Biological physicist Gabor Horvath — a professor at Hungary’s Eotvos University and not, as we thought for a moment, a Masters of the Universe villain — led the research in question, which gathered and compared the work of modern artists to that of ou Paleolithic progenitors. These works were collected based on three categories: Prehistoric art, modern art prior to photographer Eadweard Muybridge’s footage of horses and other four-legged animals in movement, and post-Muybridge work. The results showed that a whopping near 84% of artwork done between prehistory but before Muybridge’s short film were largely inaccurate int their depictions of animal movement. That includes a sketch by Leonardo da Vinci depicting a horse in a physically impossible position — Leo, we are disappoint.
In a past study, Horvath found that mistakes in illustrating how quadrupeds move have been overlooked in a number of textbooks and museum illustrations authorized by credible institutions for years. Nearly 64% of text book anatomical illustrations that depicted mammalian quadrupeds were inaccurate, as were over 41% of illustrations from museums, according to Horvath’s analyses, depicting the animals’ legs in positions that would leave them tripping over themselves, or are just plain impossible.

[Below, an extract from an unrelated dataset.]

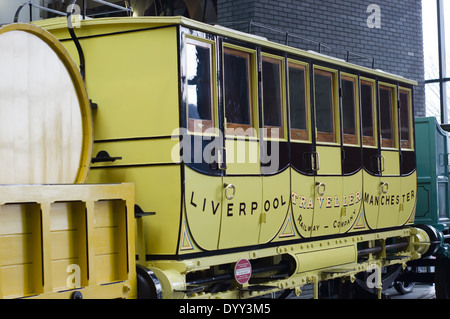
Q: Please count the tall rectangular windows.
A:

Horvath the reason for inaccuracy of quadruped illustrations was so prevalent years ago is because these particular artists were imitating the work of their peers — not unlike cheating off the test of the one kid in class who never studied. Muybridge’s footage changed all that, though, giving artists an anatomically accurate reference point for how four-legged animals actually move. Depictions since that point had indeed improved, though cavemen are still leading the pack statistically.
Really, it’s not surprising that cavemen were better at drawing wildlife than we are. At one point in human history, a mammoth walking by the cave entrance was pretty much the season premiere of Game of Thrones, if season premieres occasionally gored you to death or trampled you underfoot. With that in mind, it figures that observers would remember every minute detail.